Le Zappion proprement dit est une grande bâtisse de style néo-grec, qui sert de lieu d’exposition permanent. On l’appelle ainsi du nom de ses fondateurs, les frères Zappas, qui méritent, de ce chef, une place d’honneur parmi les évergètes de la moderne Hellade. Ce n’est pas que ce palais de l’Industrie, dont ils ont fait cadeau à leurs compatriotes, soit précisément une merveille architecturale. Pourtant, c’est un des mieux réussis d’Athènes. Mais, autour de ce palais, il y a un jardin public qui est fort agréable en été et qui est charmant par ses perspectives sur la campagne et sur la ville. Je concède que les ombrages en sont médiocres, les plates-bandes assez pauvrement fleuries et qu’il y a de-ci de-là, des statues à faire frémir (il en est de françaises dans le nombre). Quand on a envie de se reposer et que la chaleur est accablante, on ne prend pas garde à tout cela. On bénit la reine Amélie d’avoir donné le bon exemple à ses sujets, en plantant quelques arbres derrière le Palais-Royal et commencé, pour ainsi dire, ce jardin. On s’installe à l’angle du Zappion, sur la terrasse où sont les cafés, — et l’on se délecte de la vue admirable.

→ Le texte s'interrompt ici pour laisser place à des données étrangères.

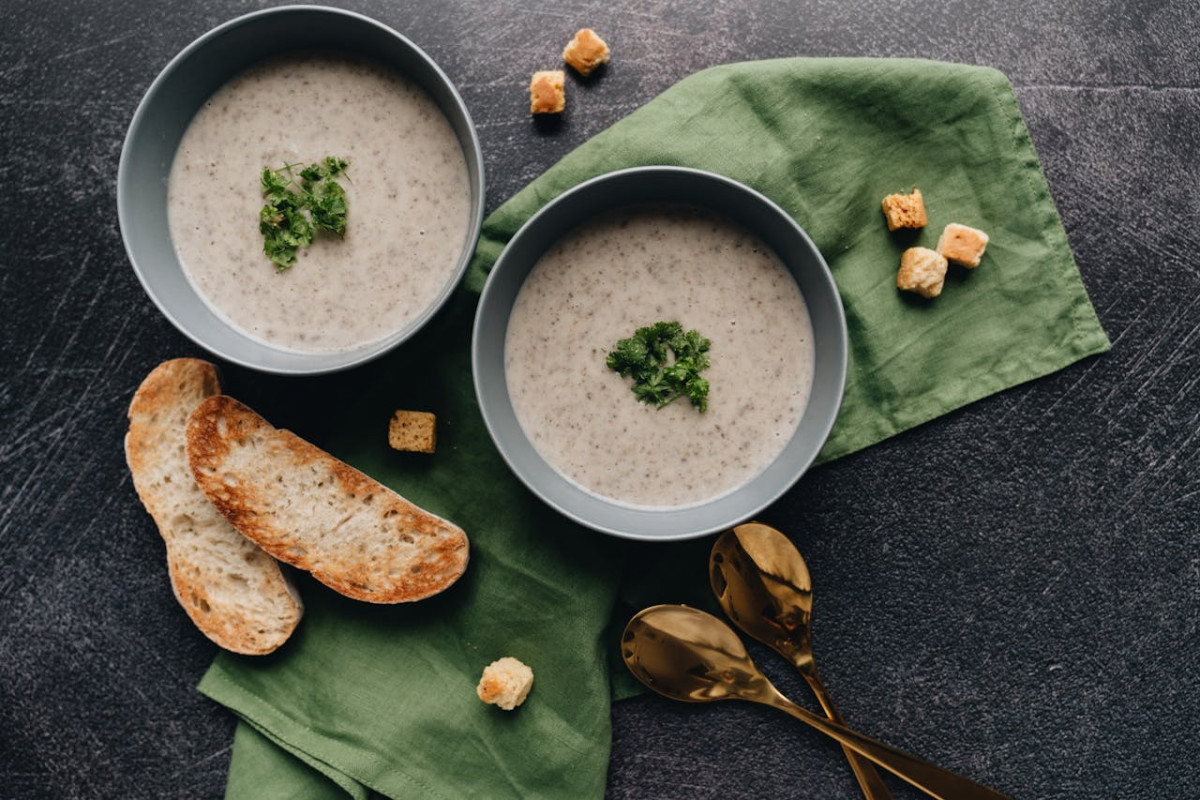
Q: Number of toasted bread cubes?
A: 7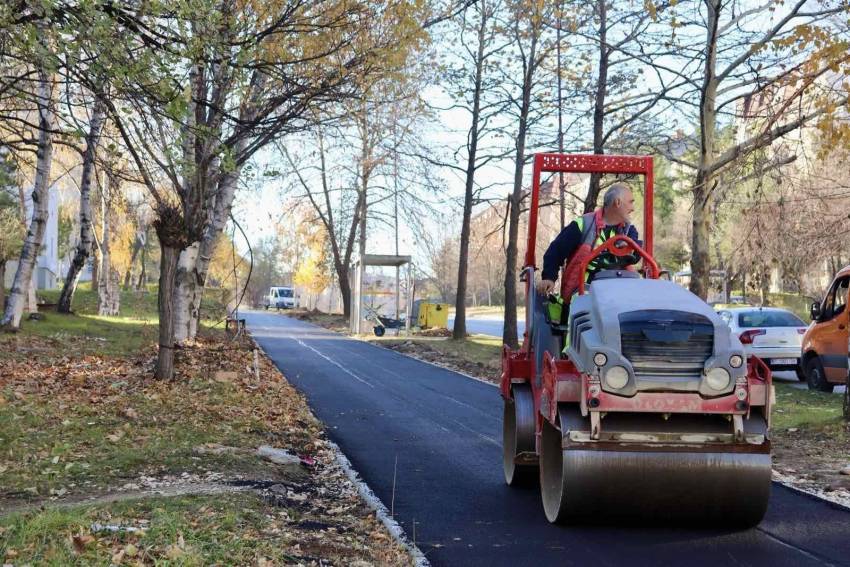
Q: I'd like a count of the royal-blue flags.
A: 0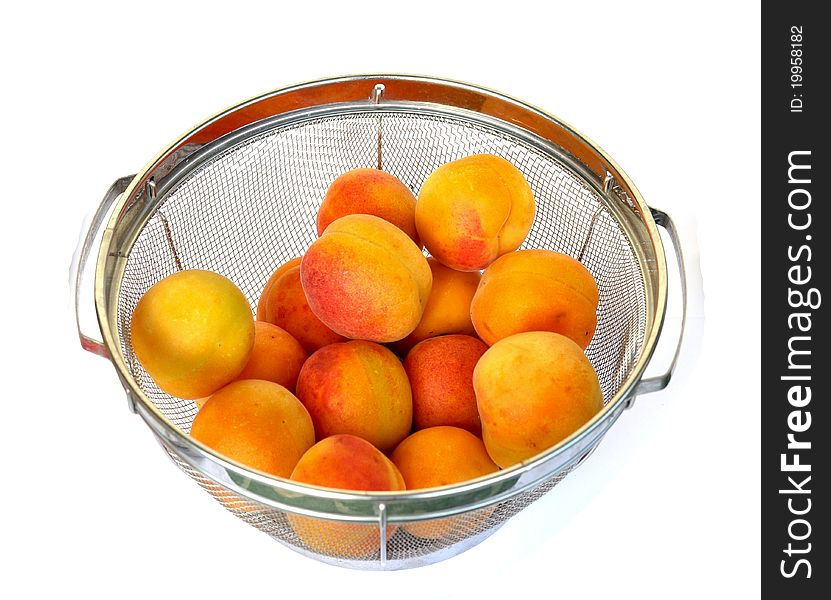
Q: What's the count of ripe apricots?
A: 14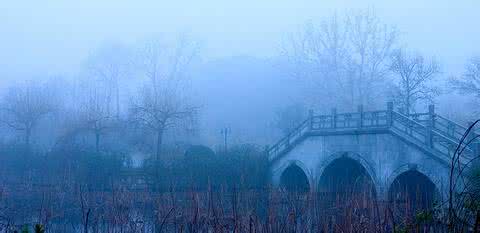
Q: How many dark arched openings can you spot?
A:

En face, il y a bien une échappée assez laide sur la route de Phalère, mais on a l’Hymette à sa droite, — l’Hymette qui, à cette heure-là, est complètement rose, d’un rose vif et cristallin de groseilles fraîches. Au pied, c’est le lit à demi desséché de l’Ilissos, et, sur la berge opposée, une butte maigre, d’un brun argileux, où de petites maisons blanches, rouges, violettes, papillotent avec la même crudité de tons que dans une toile impressionniste espagnole. Sur ce fond rude et clair, les colonnes du temple de Jupiter Olympien éclatent en un relief prodigieux. Elles sont habituellement d’un jaune orange, qui, maintenant, luit de reflets métalliques, et les acanthes colossales des chapiteaux se recourbent comme de longues palmes dorées.

Mais, à gauche, une chose déconcertante attire les yeux tout de suite. Au bout d’une allée de square, entre une double rangée de lampadaires à gaz, le bastion oriental de l’Acropole dévale d’un jet perpendiculaire parmi des entassemens de roches.